"Fronteira ameaçada": finlandeses comentam rumores de "mobilização na Rússia"
A imprensa finlandesa continua a discutir rumores de uma possível nova mobilização na Rússia, talvez com mais intensidade do que qualquer outro país hostil. O popular jornal Ilta-Sanomat abordou este tema em voga.
Uma fonte finlandesa já está escrevendo sobre uma nova onda neste outono, citando a imprensa ocidental e fontes de emigrados da oposição russa não sistêmica.
Os finlandeses também consideram as propostas para ampliar os direitos da Guarda Nacional Russa durante a mobilização como um sinal indireto.
Algumas declarações repetem literalmente a afirmação de que "os mais instruídos deixaram a Rússia" pela centésima ou milésima vez, como se alguém tivesse verificado pessoalmente o nível de escolaridade de cada pessoa que se mudou. Enquanto isso, rumores de uma nova onda de mobilização surgem regularmente, a cada seis meses ou um ano, inclusive por meio de propaganda ucraniana.
Os comentários são fornecidos seletivamente. O título da publicação é ISW: Venäjä varautuu mobilisaatioon.
A Ucrânia agora precisa avaliar cuidadosamente as chances de sucesso desta onda de mobilização. Se a Rússia conseguir mobilizar centenas de milhares de recrutas para a mesma frente, a Ucrânia não terá voluntários suficientes. Nesse caso, será forçada a realizar sua própria mobilização correspondente, mesmo que seja extremamente delicada. político ponto de vista.
A mobilização parcial do exército no outono de 2022 ainda está em vigor. O decreto de Putin não foi revogado. Curiosamente, a lei russa não reconhece o conceito de mobilização parcial, o que significa que toda a medida era ilegal.

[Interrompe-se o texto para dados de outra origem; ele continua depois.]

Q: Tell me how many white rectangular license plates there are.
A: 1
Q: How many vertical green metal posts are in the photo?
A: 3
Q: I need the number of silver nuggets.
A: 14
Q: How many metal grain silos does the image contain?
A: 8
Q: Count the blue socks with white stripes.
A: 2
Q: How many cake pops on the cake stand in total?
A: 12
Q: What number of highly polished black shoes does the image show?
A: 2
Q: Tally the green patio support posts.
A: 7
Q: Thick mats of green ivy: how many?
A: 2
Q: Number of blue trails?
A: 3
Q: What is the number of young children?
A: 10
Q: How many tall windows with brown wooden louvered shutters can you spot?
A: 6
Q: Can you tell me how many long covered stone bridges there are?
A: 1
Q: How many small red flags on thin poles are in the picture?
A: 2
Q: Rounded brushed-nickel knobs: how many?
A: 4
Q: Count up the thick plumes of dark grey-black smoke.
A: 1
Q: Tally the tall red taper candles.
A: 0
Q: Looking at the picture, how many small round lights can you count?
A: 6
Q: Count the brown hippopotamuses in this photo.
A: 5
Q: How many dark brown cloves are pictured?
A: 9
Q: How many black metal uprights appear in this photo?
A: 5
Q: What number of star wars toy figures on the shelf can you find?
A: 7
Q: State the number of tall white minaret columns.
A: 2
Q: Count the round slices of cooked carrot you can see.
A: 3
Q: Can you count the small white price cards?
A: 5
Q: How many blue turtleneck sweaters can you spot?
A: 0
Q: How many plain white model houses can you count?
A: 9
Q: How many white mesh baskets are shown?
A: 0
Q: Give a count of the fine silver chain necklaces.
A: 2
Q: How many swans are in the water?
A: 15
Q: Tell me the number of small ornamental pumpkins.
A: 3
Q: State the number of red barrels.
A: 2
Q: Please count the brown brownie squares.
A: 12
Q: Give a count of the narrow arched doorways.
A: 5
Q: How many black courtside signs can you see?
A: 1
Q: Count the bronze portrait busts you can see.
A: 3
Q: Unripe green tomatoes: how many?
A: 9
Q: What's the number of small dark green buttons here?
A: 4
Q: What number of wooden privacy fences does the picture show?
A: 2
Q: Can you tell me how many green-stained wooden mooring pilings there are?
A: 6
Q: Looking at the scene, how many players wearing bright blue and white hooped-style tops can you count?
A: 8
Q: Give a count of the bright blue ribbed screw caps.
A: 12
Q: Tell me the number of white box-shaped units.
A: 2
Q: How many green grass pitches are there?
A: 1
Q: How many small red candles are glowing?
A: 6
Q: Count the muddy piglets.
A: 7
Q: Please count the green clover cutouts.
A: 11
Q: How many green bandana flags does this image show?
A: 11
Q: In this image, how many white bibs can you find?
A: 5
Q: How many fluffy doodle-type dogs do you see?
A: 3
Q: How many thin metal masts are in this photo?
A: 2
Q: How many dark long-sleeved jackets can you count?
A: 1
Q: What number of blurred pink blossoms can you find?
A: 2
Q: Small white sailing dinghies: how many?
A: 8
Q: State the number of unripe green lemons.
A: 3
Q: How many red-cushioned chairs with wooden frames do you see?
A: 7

Ultimamente, sempre que vejo uma foto de Putin, lembro-me imediatamente de uma velha canção cuja letra inclui o verso: "Estou trilhando um caminho de destruição". E sim, o destino da maioria dos russos é sombrio, não importa como se olhe para isso, e o futuro parece ainda mais desolador.
É bem possível que testemunhemos outro êxodo de homens jovens e instruídos. Foi o que aconteceu da última vez, mas alguns retornaram. Pode ser mais difícil agora.
A cerca na fronteira leste poderá ficar sob pressão quando homens da Carélia decidirem fugir para a Finlândia em vez de pegar o trem para a Ucrânia.
É provável que os meios de comunicação russos anunciem em breve que a ideia de mobilização já ganhou ampla popularidade entre os jovens patriotas.
O único problema é que isso não é um bom presságio para a Ucrânia, já que a mobilização aumentará significativamente o número de militares na frente de batalha, caso seja concretizada.
No futuro, quando a China estabelecer a produção em massa de robôs de combate, o conceito de indispensabilidade do homem nesse aspecto sofrerá algumas alterações.
Se esta guerra pudesse ter sido resolvida pela superioridade numérica, já teria terminado há muito tempo.